TASK STATEMENT >>
Each line in the entries below that holds the string "scene" is to be listed.

(Item enumeration data)
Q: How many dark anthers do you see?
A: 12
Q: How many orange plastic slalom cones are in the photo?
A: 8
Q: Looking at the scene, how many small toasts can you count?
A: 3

==

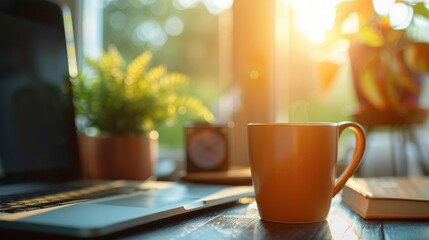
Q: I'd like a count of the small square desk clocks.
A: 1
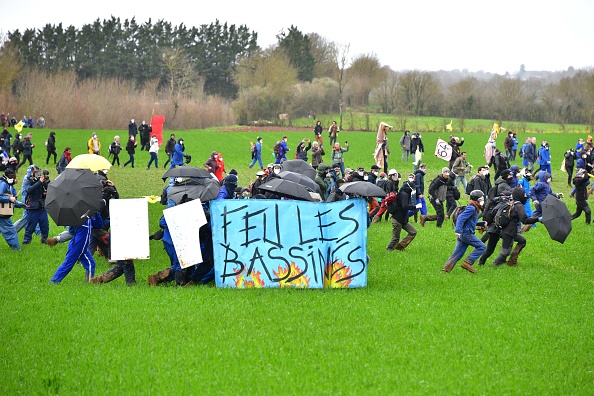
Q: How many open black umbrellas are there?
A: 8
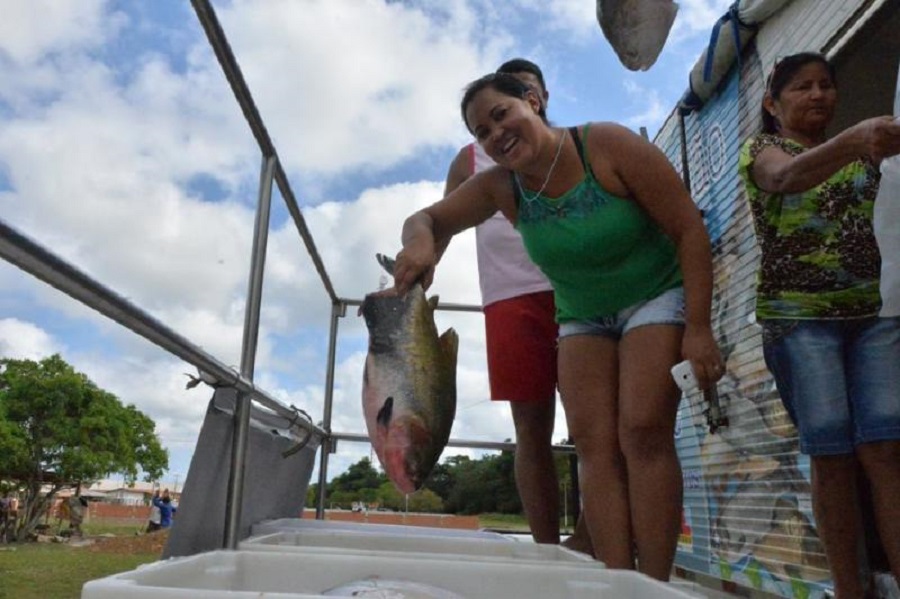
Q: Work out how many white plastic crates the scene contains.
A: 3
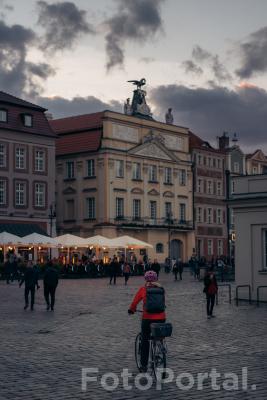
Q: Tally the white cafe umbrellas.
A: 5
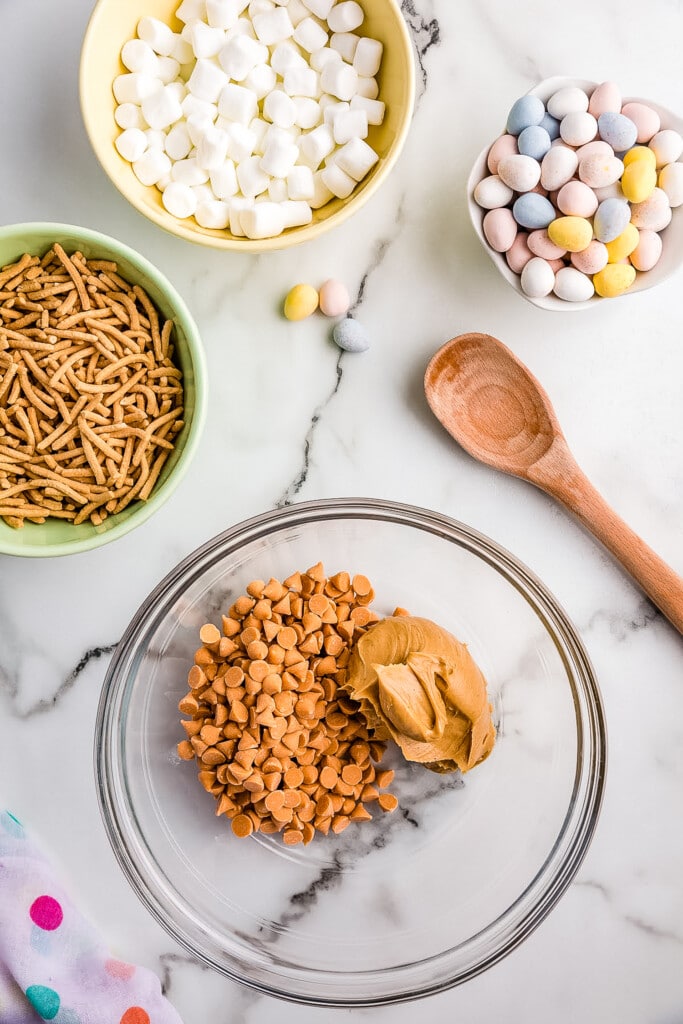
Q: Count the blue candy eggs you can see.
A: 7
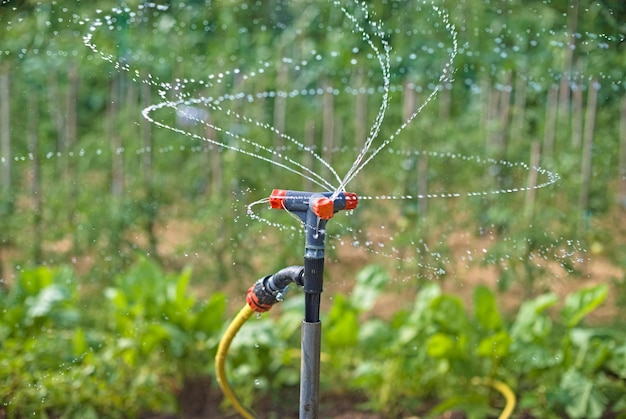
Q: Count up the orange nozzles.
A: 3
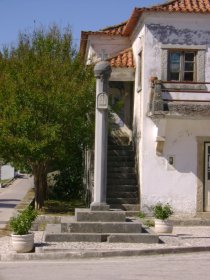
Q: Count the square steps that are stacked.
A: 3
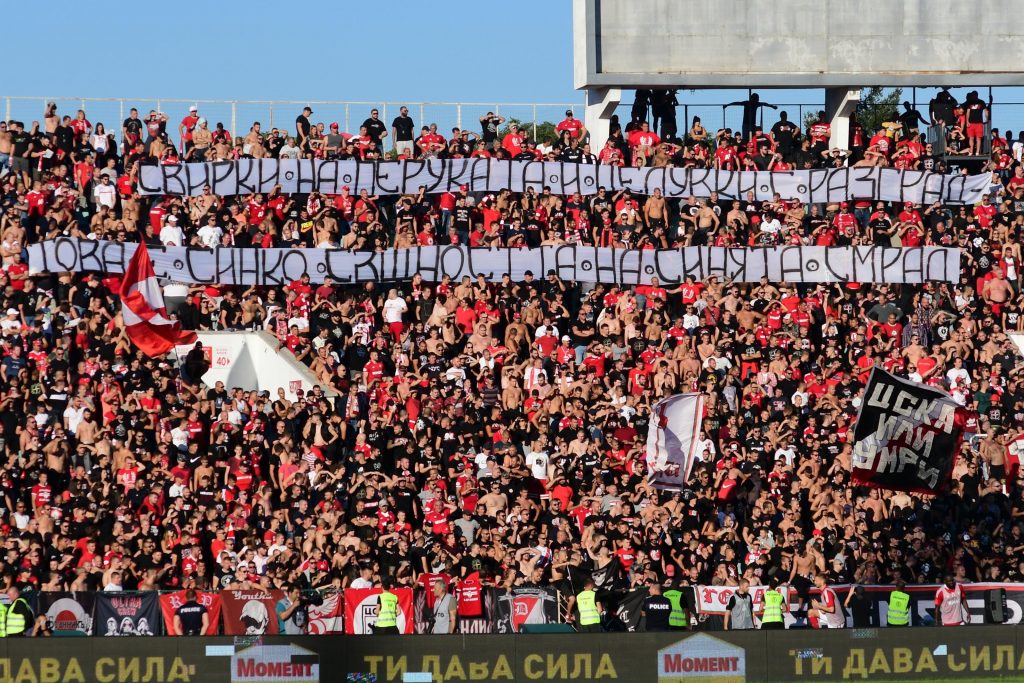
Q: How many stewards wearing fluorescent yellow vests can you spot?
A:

THE ANSWER >>
Q: Looking at the scene, how many small toasts can you count?
Q: Work out how many white plastic crates the scene contains.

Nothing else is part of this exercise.